*Extracted entries*.
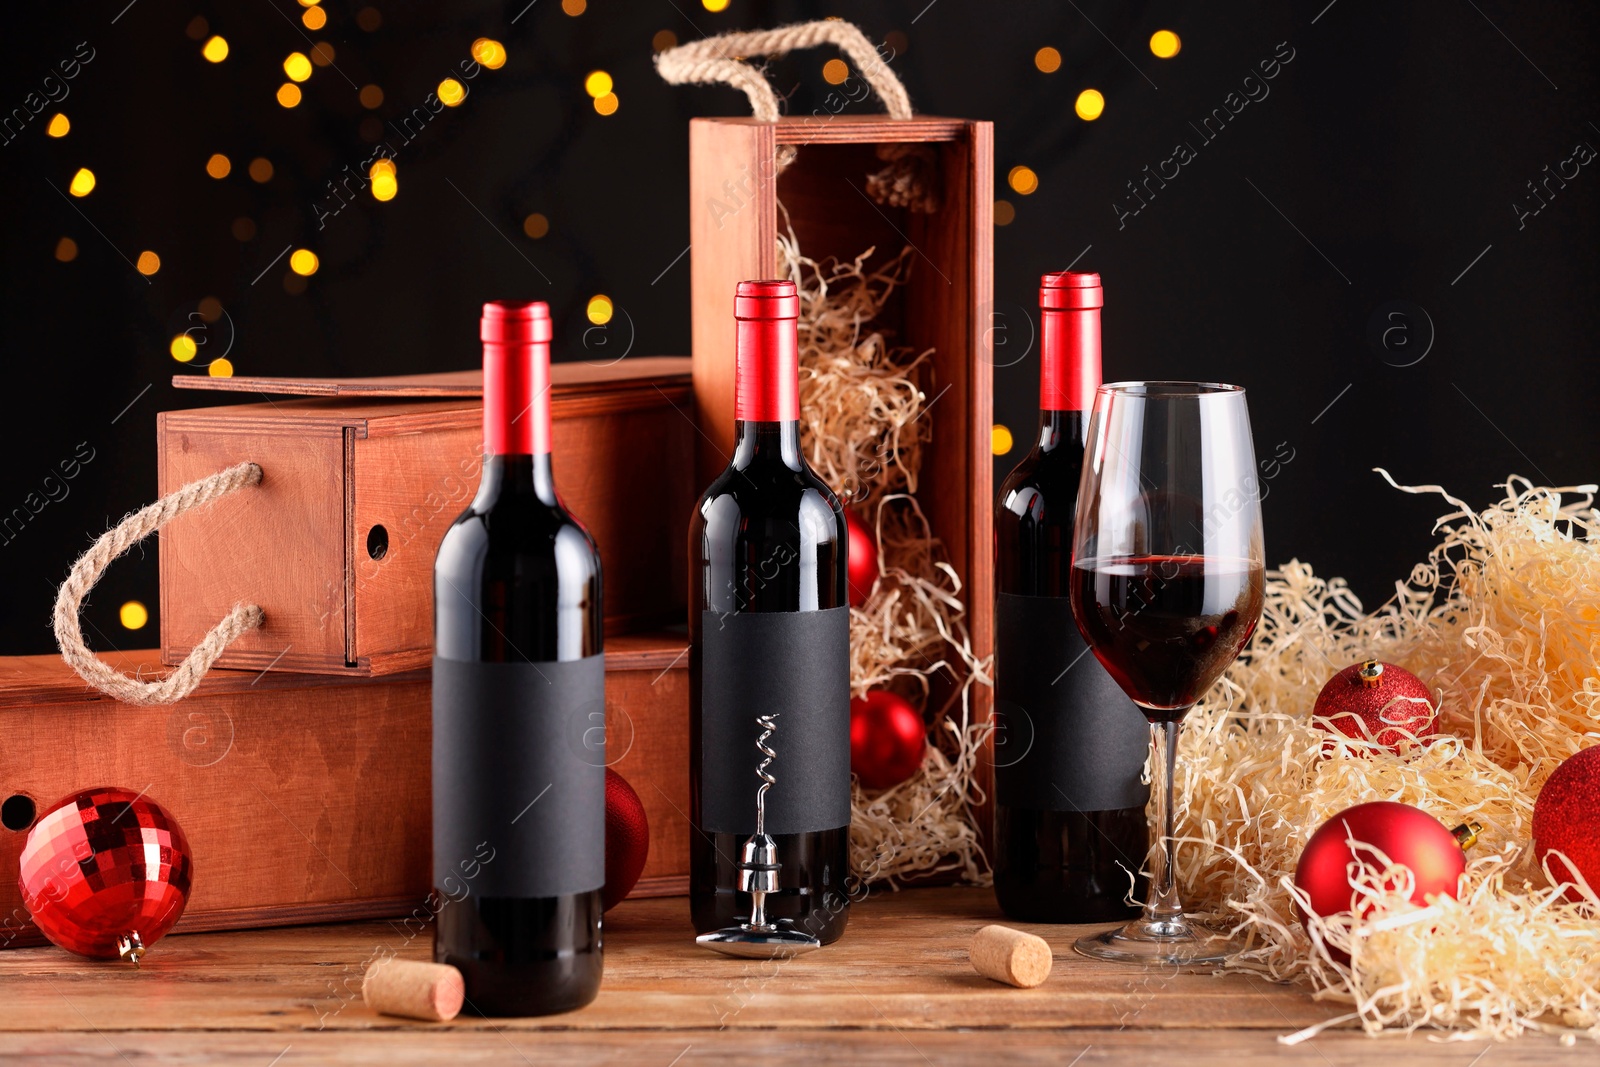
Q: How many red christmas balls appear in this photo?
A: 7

==

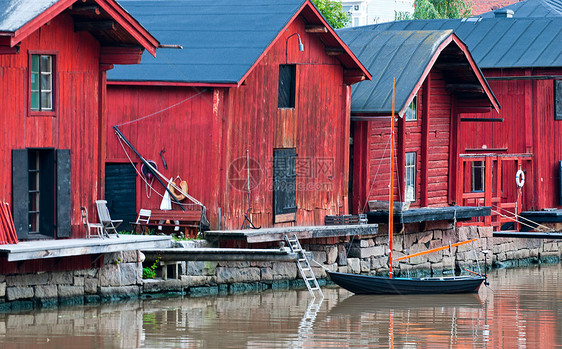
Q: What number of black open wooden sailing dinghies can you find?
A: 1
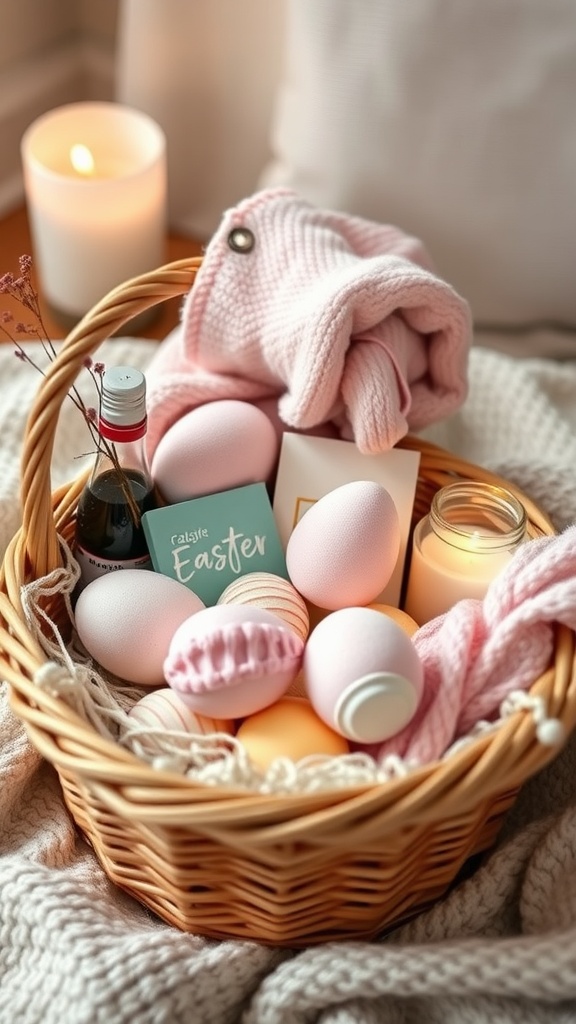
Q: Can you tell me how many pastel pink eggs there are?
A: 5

*Exercise prompt*. Each line of the listing that contains the word "many" must be counted. Give only the resulting figure.

*Output for this exercise*. 2